**REQUIRED WORK:** Up to and including the line that contains "Q: Give the", repeat the entries below exactly from the first line on. Do not carry over any pictures.

Collection entries:
* * * * * * * * *

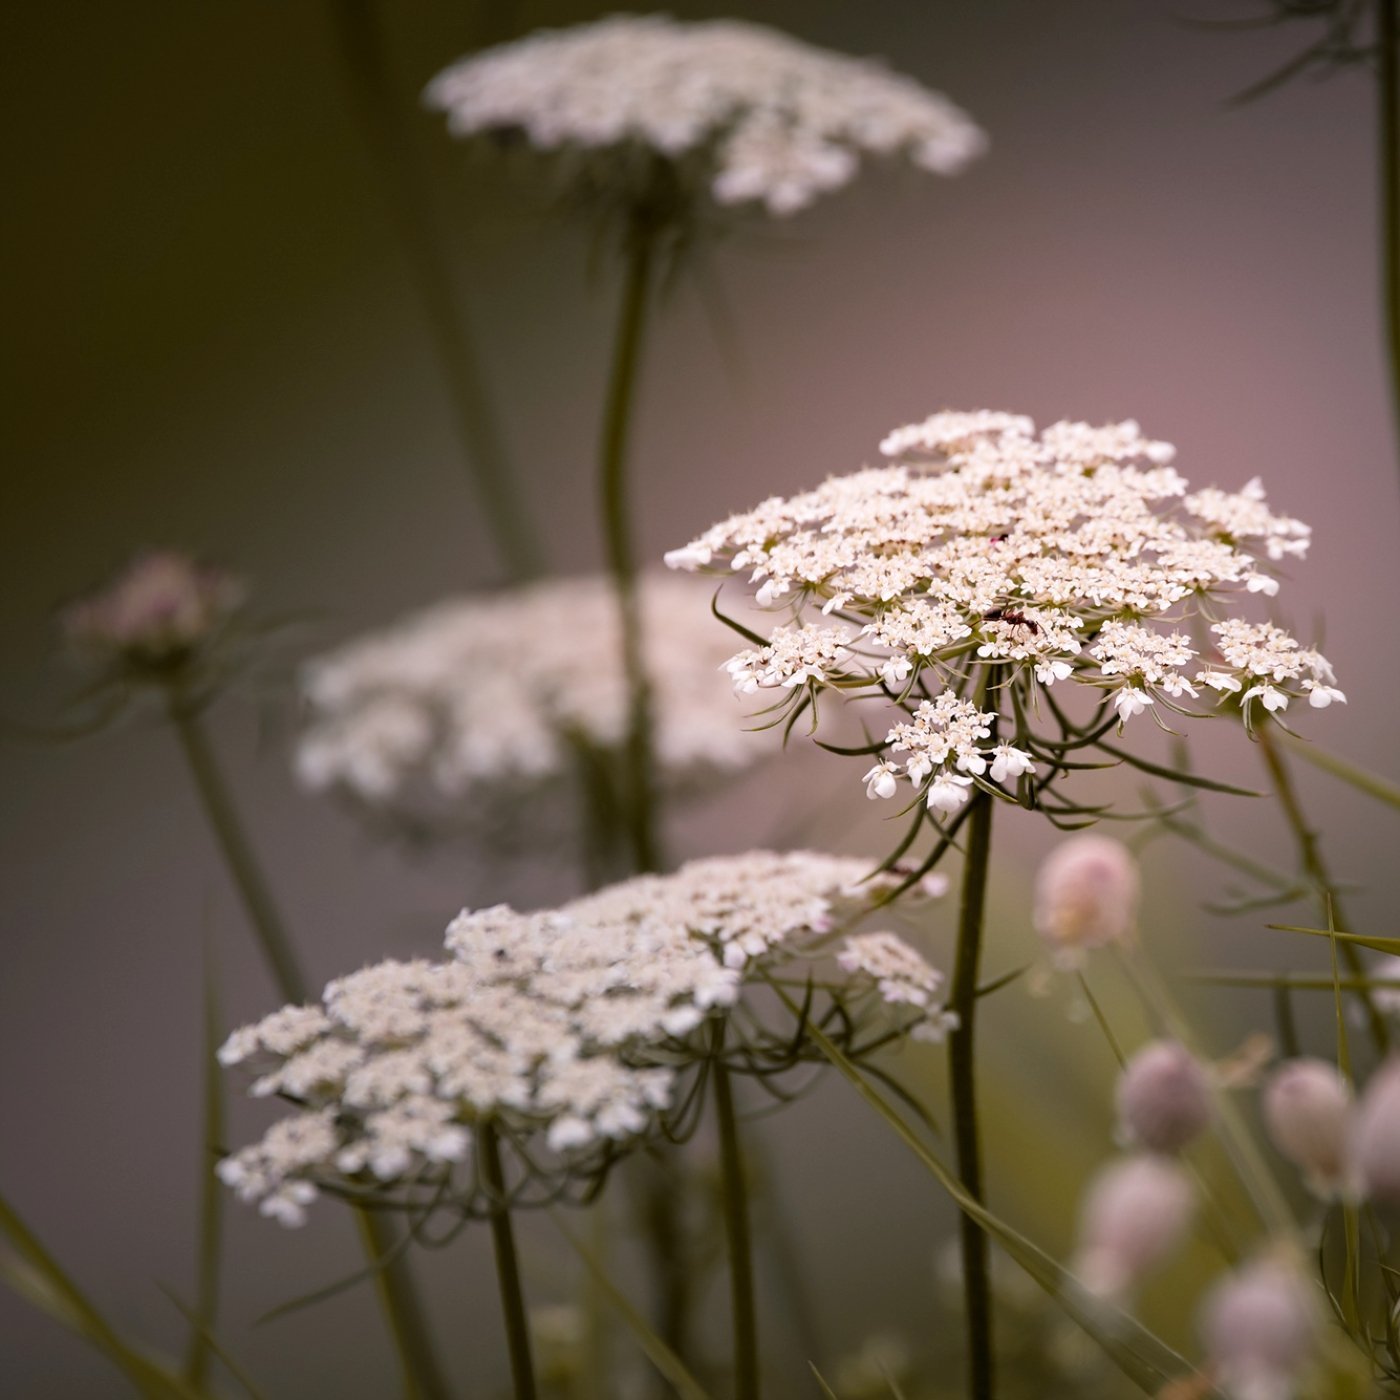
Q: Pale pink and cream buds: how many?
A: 6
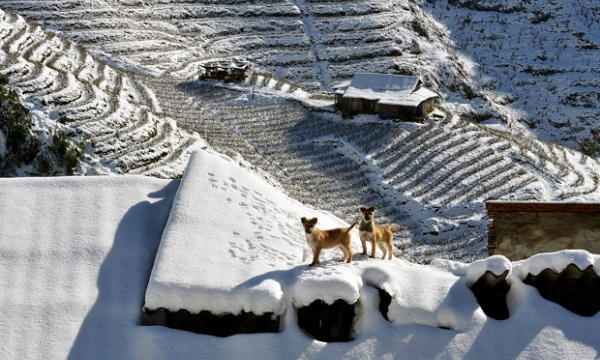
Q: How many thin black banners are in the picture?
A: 0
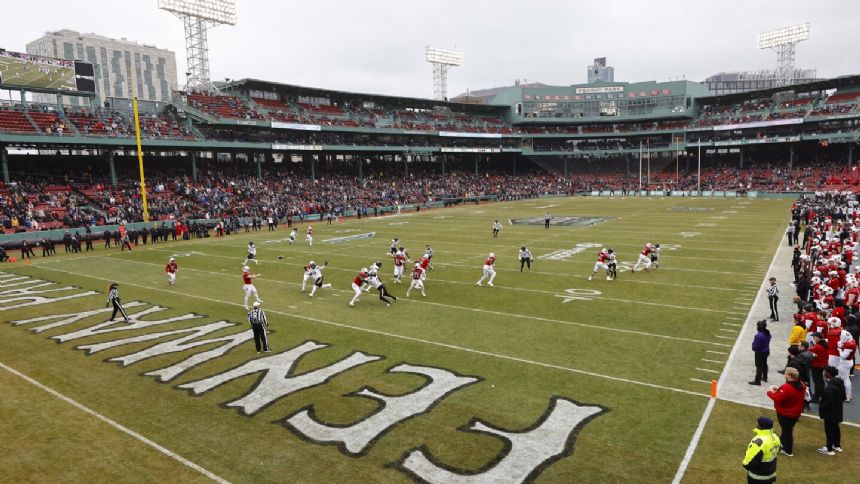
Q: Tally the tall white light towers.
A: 3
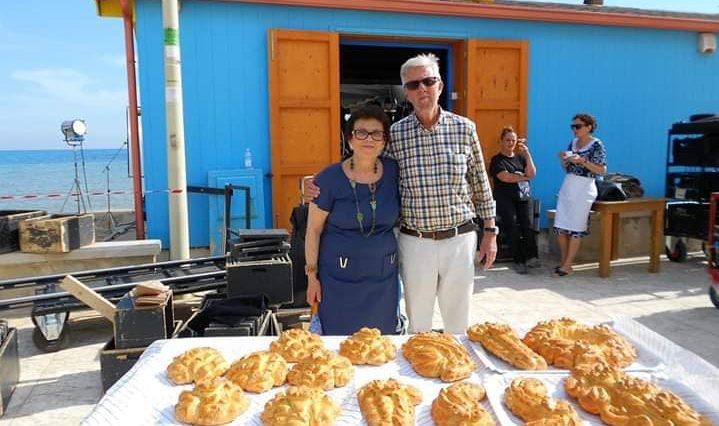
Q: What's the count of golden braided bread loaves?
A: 14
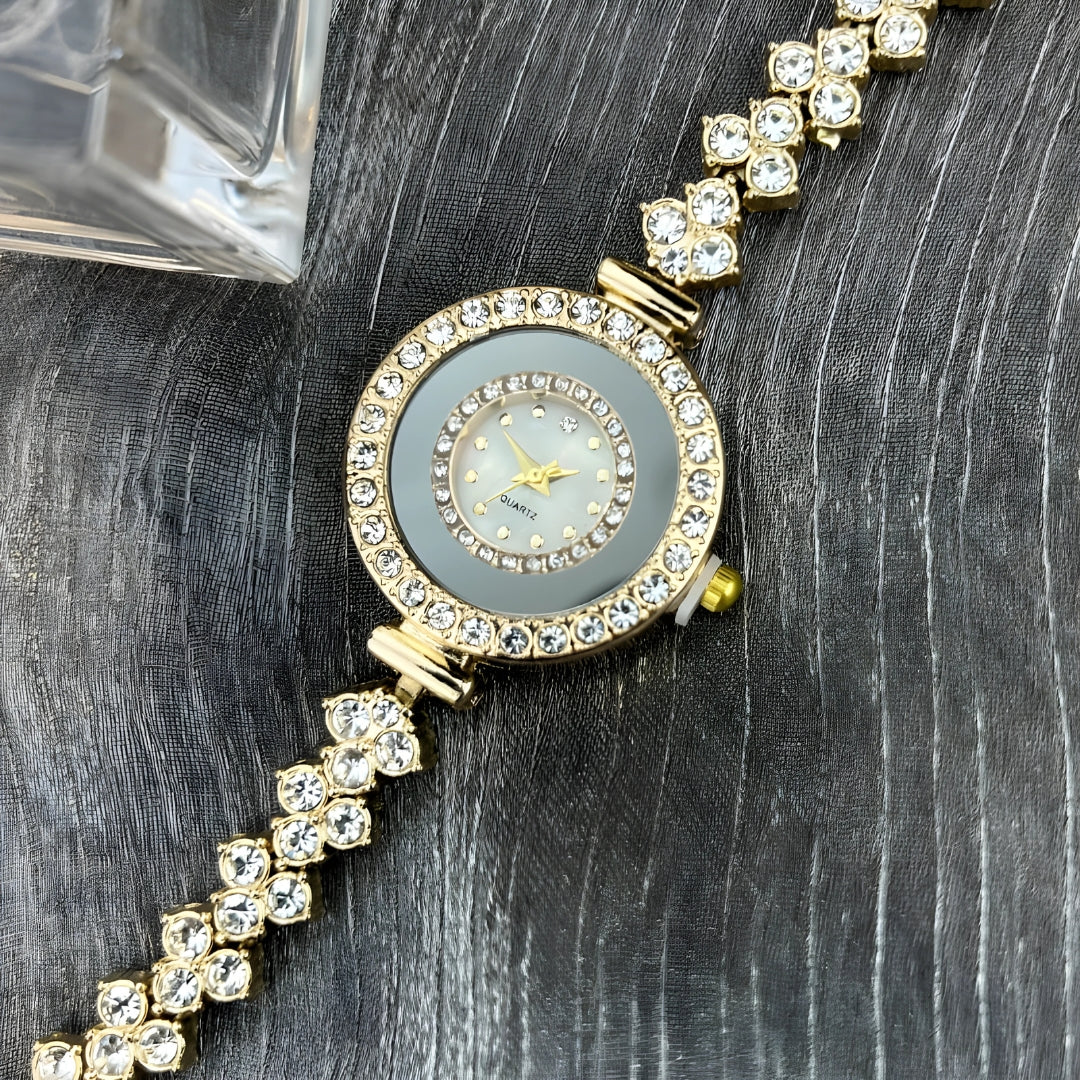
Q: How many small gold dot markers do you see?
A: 11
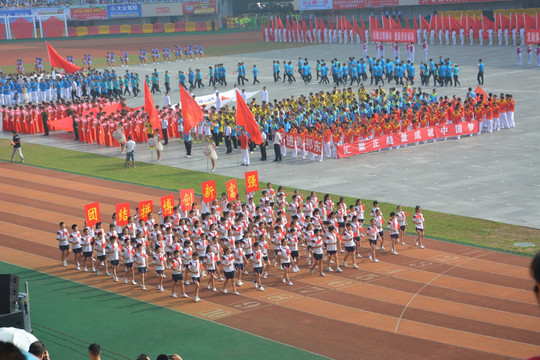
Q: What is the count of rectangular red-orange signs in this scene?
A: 8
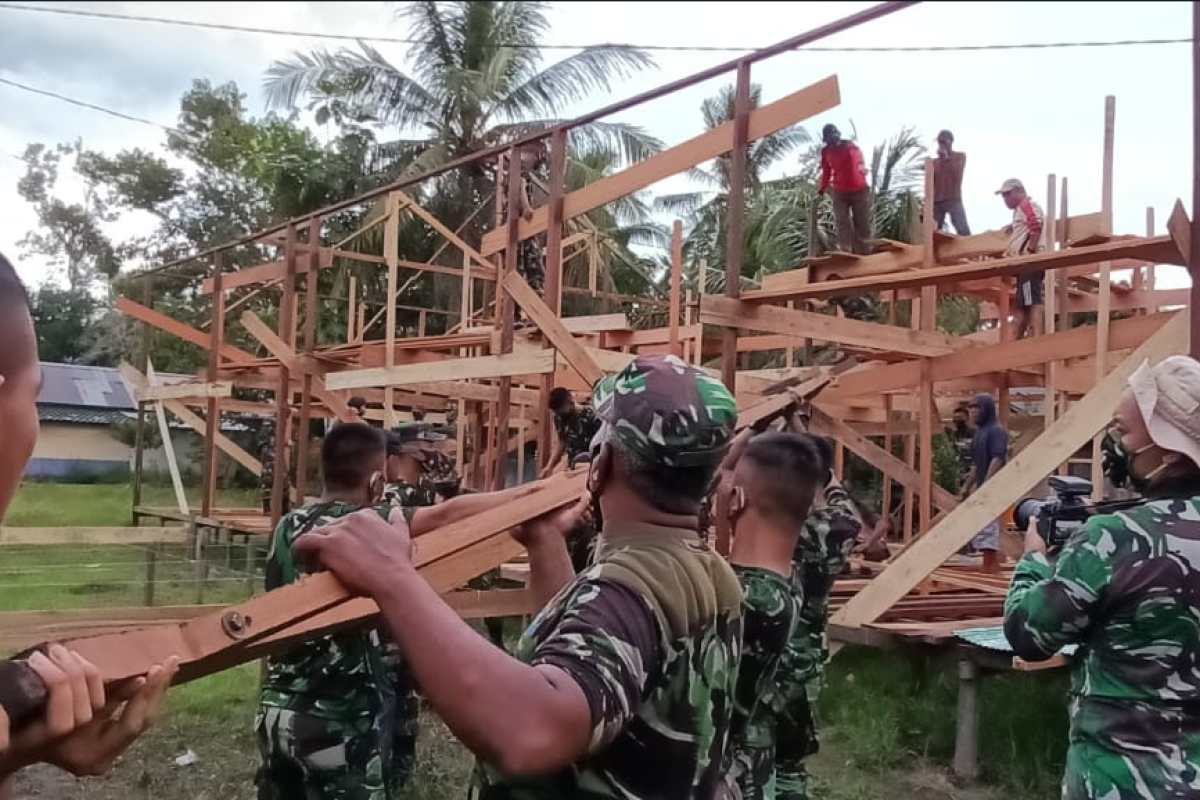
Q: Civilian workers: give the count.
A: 4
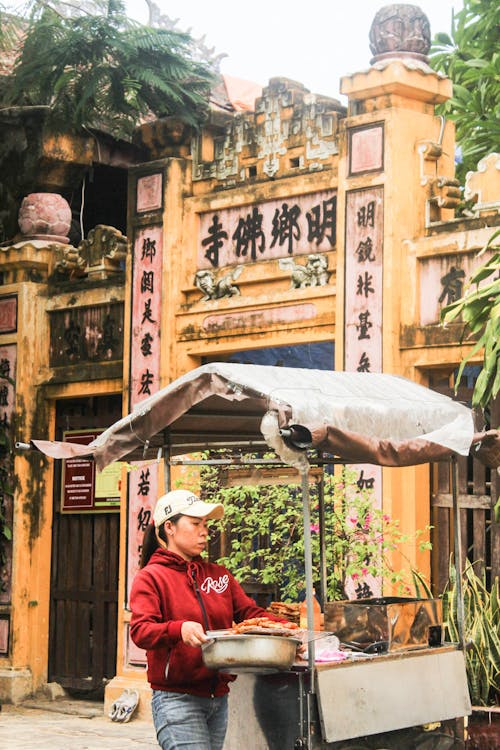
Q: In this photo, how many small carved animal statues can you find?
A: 2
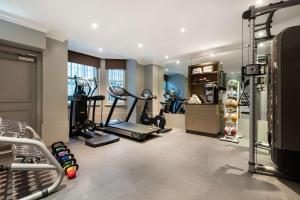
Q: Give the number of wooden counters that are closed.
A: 1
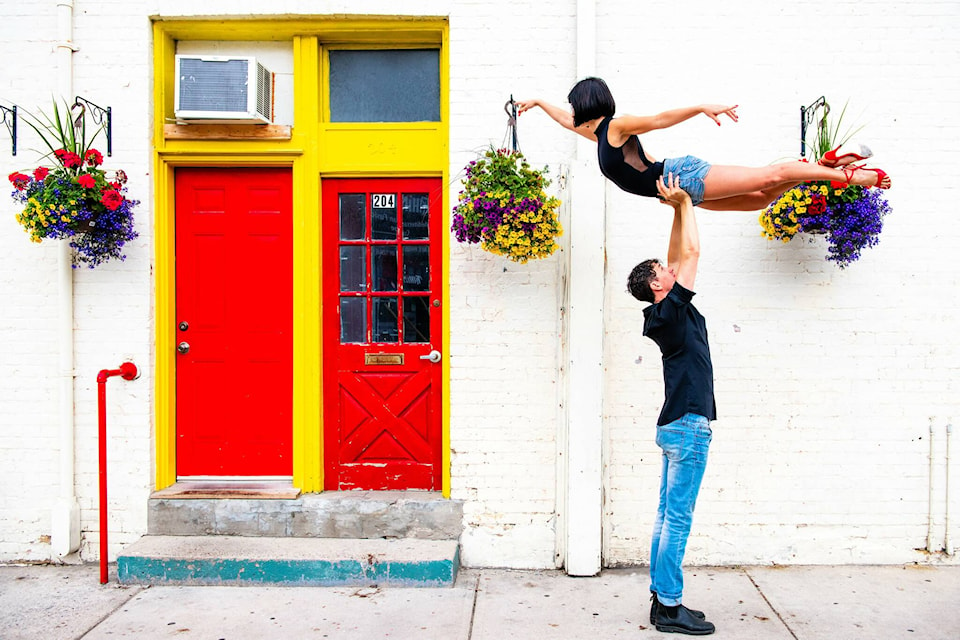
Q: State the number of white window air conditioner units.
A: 1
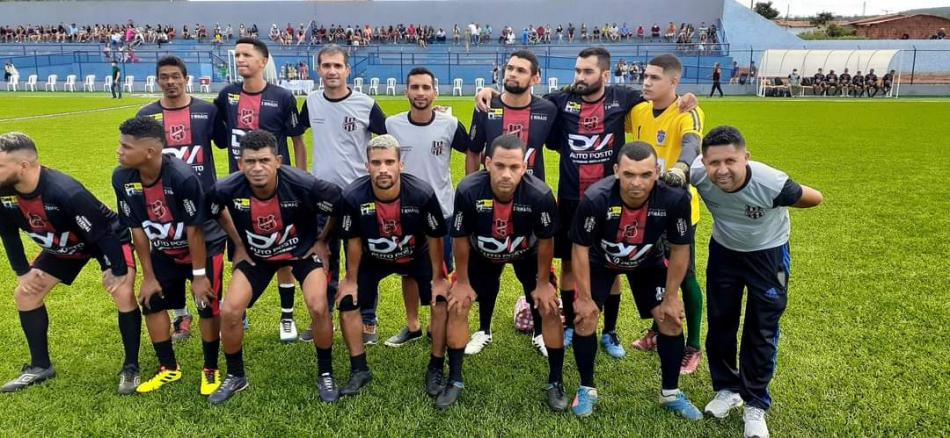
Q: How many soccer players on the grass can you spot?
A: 11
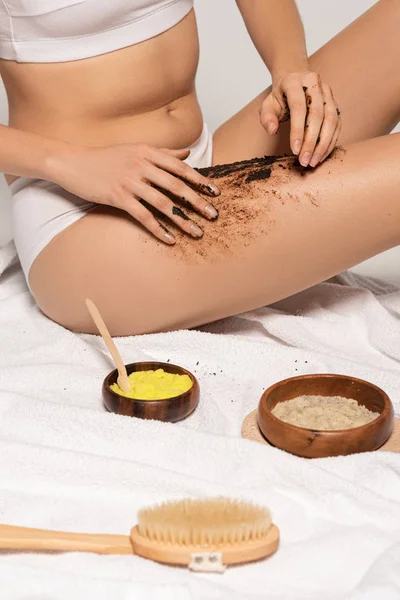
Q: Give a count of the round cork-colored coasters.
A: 1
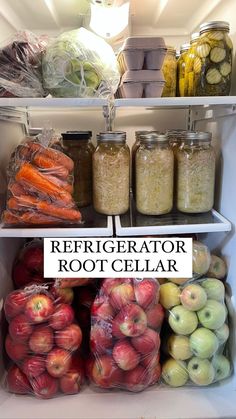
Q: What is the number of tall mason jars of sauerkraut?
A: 3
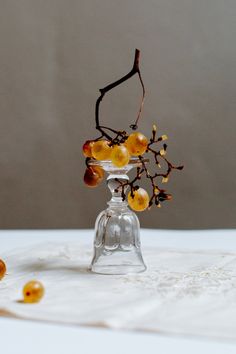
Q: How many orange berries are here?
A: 8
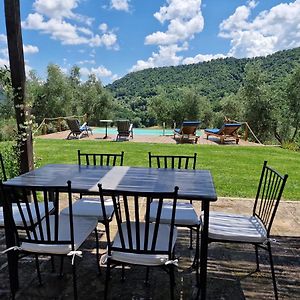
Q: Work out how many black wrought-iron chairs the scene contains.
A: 6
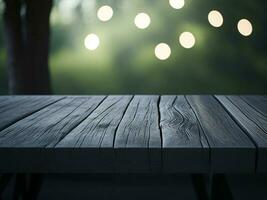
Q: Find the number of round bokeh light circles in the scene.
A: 8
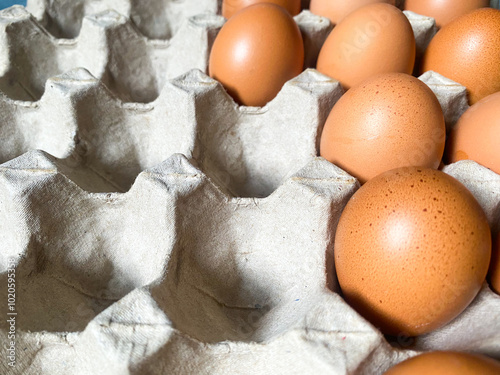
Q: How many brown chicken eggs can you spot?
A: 11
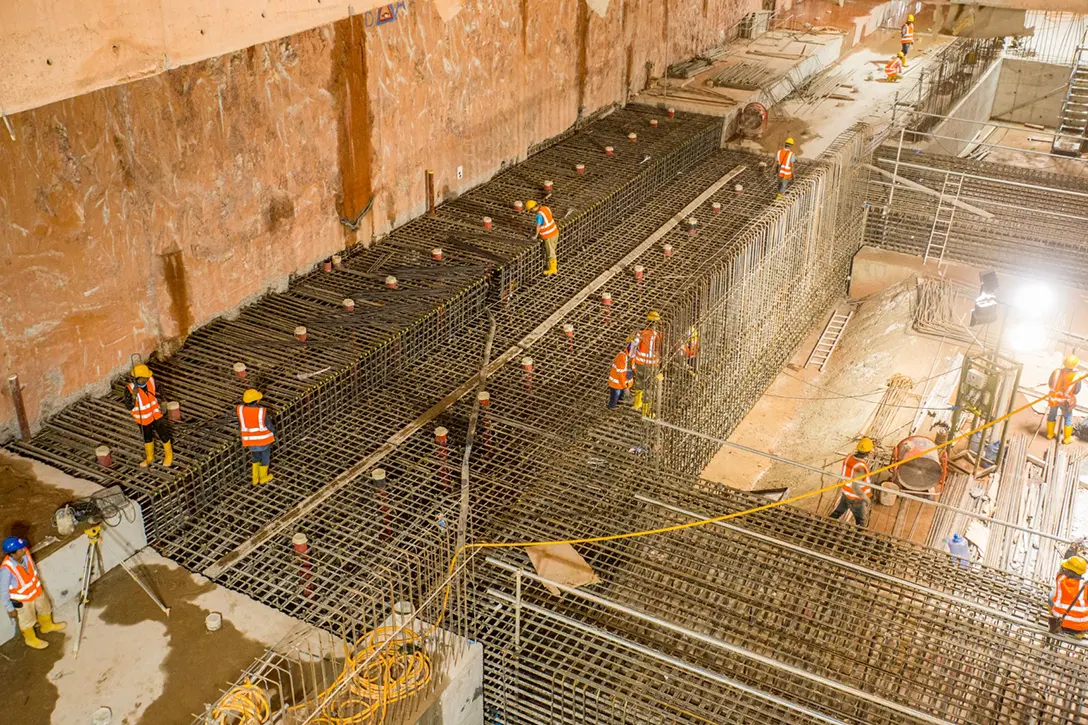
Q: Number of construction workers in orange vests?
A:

* * * * * * * * *

**TASK RESPONSE:**
Q: Pale pink and cream buds: how many?
A: 6
Q: How many thin black banners are in the picture?
A: 0
Q: Tally the tall white light towers.
A: 3
Q: What's the count of golden braided bread loaves?
A: 14
Q: How many small gold dot markers do you see?
A: 11
Q: What is the count of rectangular red-orange signs in this scene?
A: 8
Q: Civilian workers: give the count.
A: 4
Q: In this photo, how many small carved animal statues can you find?
A: 2
Q: Give the number of wooden counters that are closed.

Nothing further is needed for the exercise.